I don't mean this to come off as pessimistic or overly negative, but I would say as a matter of historic record, public health campaigns (especially anti-pandemic campaigns) tend to be quite unpopular - and my suspicion is that the mid-20th century moment where public health experts like Jonas Salk and Albert Sabin became folk heroes with enormous amounts of popular support from the middle-class parents of the Baby Boom is probably the exception that proves the rule.

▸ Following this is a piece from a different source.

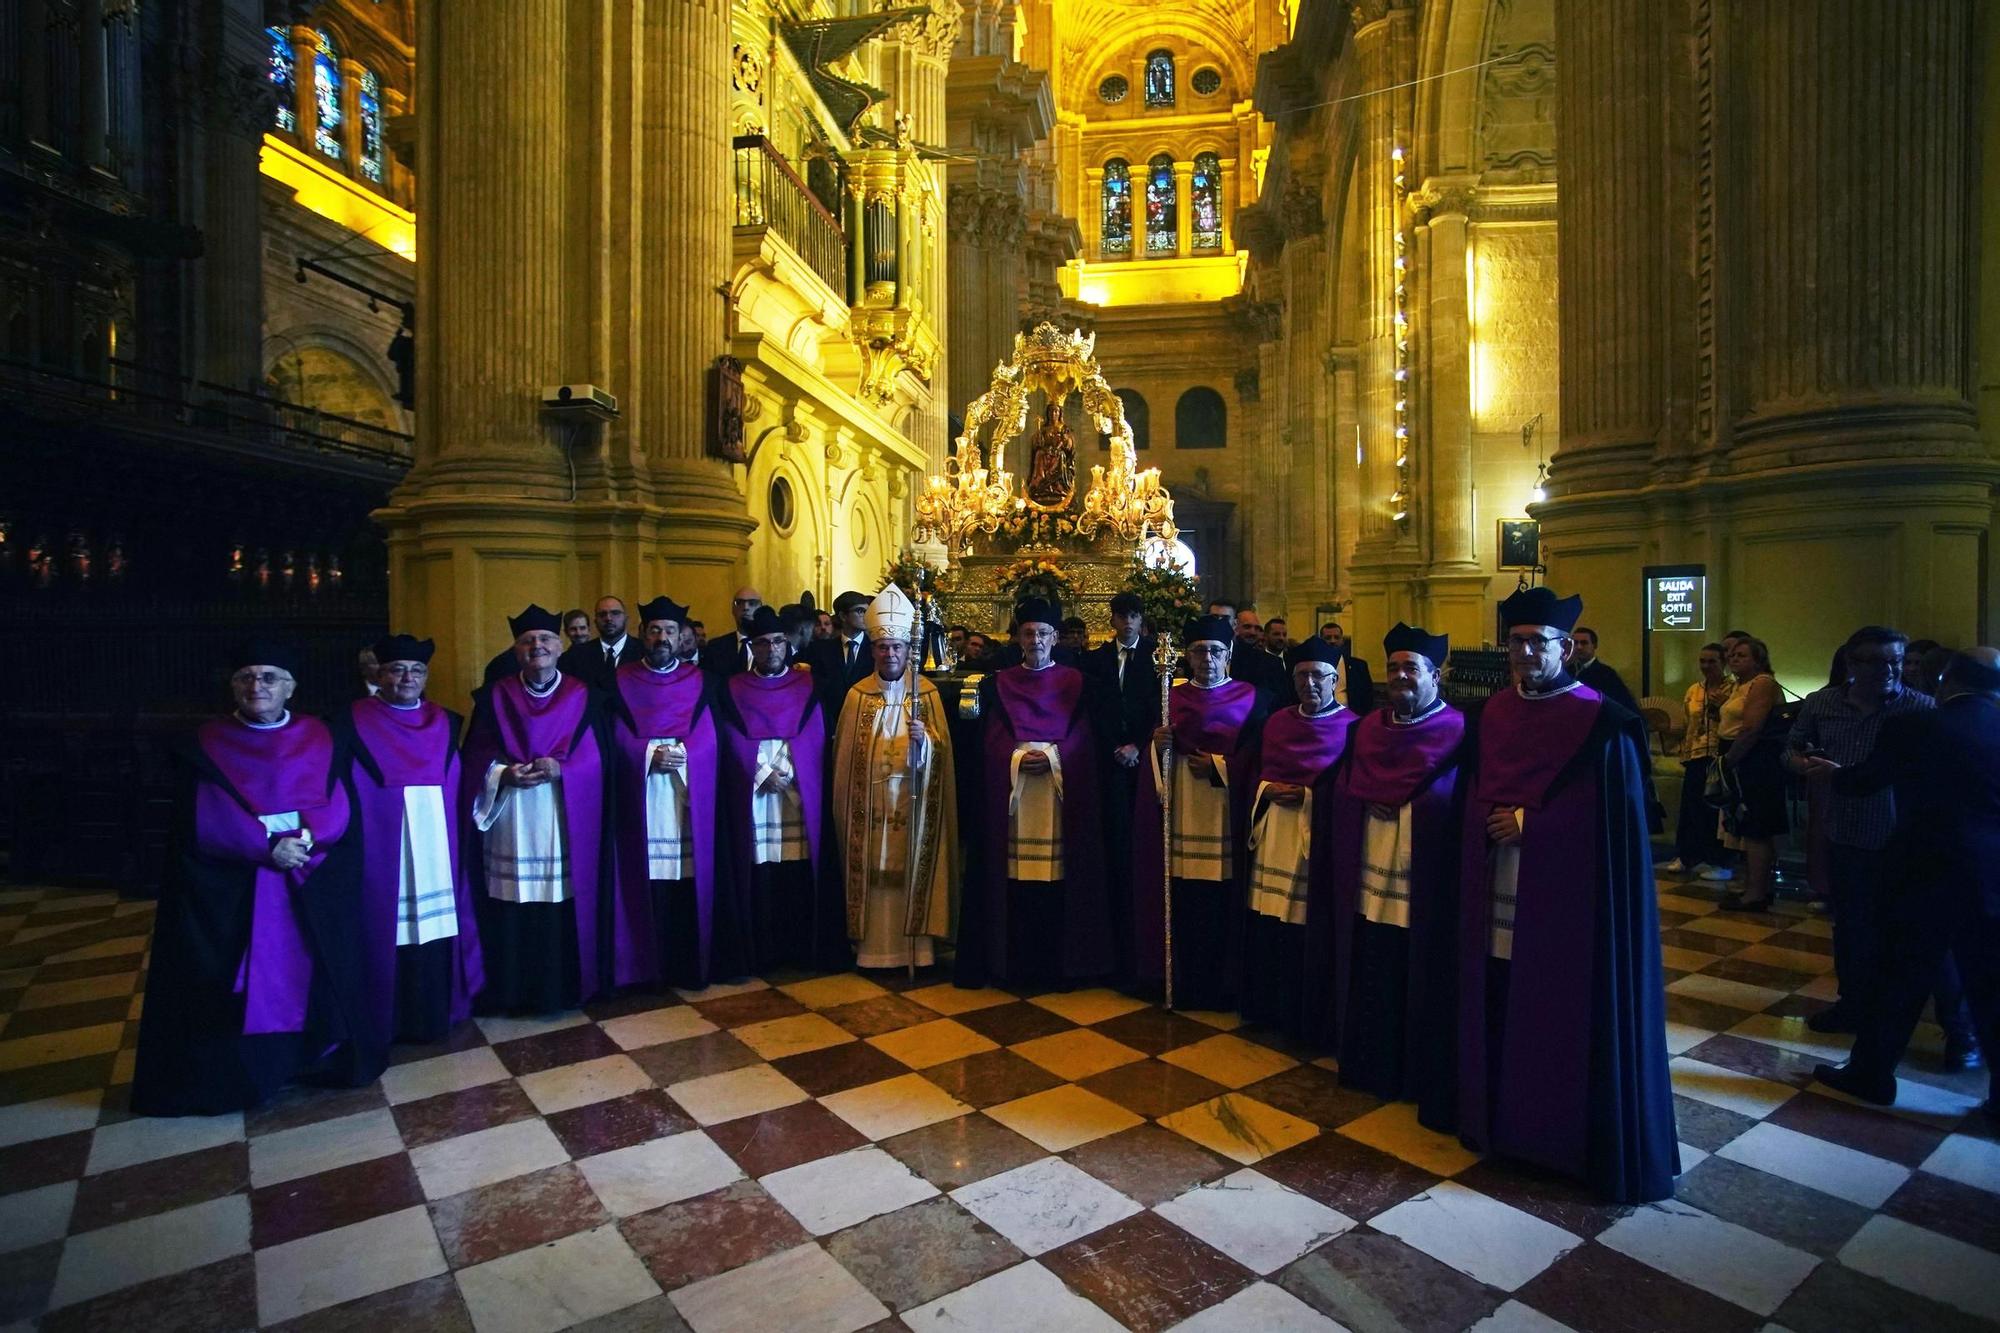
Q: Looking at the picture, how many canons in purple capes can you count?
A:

You can go all the way back to the very earliest days of public health measures - the Venetian invention of the quarantine during the Black Death - to find one of the first anti public-health backlashes. Conservative Venetians felt that the free food packages that were an essential part of the quarantine process (because you don't want potentially sick people wandering the city looking for food) would make people lazy and economically dependent on the government.
Likewise, when advances in medicine and state capacity in the early 19th century led to one of the first modern pandemic campaigns during the cholera outbreaks of the early 1830s, the public's response was not one of orderly compliance and gratefulness. Instead, you had what were called the "cholera riots" in both the U.K and Russia. Buoyed by conspiracy theories about shadowy cabals of doctors working hand in hand with an autocratic government to kill the destitute, mobs attacked symbols of public health (public hospitals, government doctors, public research clinics, anatomical colleges, health boards) and government authority (governors, police stations, quarantine cordons, court houses, etc.).
By contrast, all the anti-vaxx insanity of the past couple years seems a bit tame - at least in COVID-19, most violence has been rhetorical and abstract rather than involving the targeted murder of doctors and government officials.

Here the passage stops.